En Martinique, les agriculteurs ont utilisé depuis 1972 un pesticide de la famille des organochlorés appelé chlordécone, pour lutter contre l’infestation des bananerais par les charançons noirs. Ce produit jugé « produit miracle » a été employé par les producteurs sans protection et sans connaissances sur sa toxicité. En conséquence, il a contaminé les eaux, les sols, les animaux terrestres et aquatiques, et constitue jusqu’aujourd’hui un véritable danger pour toute la population. De nombreux témoignages dans le film décrivent les dangers sanitaires subis par plusieurs familles : par exemple, des enfants nés avec des handicaps physiques et mentaux, dans une famille de producteurs retraités. Des études menées par l’institut l’INSERM depuis 20 ans ont confirmé que l’exposition à ce produit peut entrainer, entre autres, le cancer de la prostate, le cancer du sein, et des naissances prématurées chez les femmes enceintes. Du fait de la propagation du produit dans les eaux, plus de 90% de la population martiniquaise est impactée et le pays est placé au premier rang en termes de cancer de la prostate.

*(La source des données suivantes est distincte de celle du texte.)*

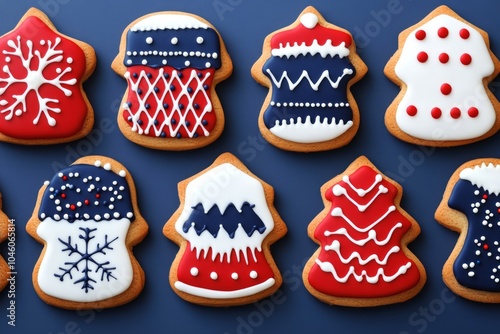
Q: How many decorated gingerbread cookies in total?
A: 8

Pour designer des responsables, une commission d’enquête parlementaire qui a vu le jour en 2019, a prouvé par les rapports de la commission des toxiques du ministère de l’agriculture, que l’Etat avait bel et bien connaissance de la toxicité du produit depuis 1969. Ce même rapport montre que le produit a fait l’objet d’un rejet par cette commission en 1969, avant d’être autorisé pour la première fois en 1972 et ce, jusqu’en 1990.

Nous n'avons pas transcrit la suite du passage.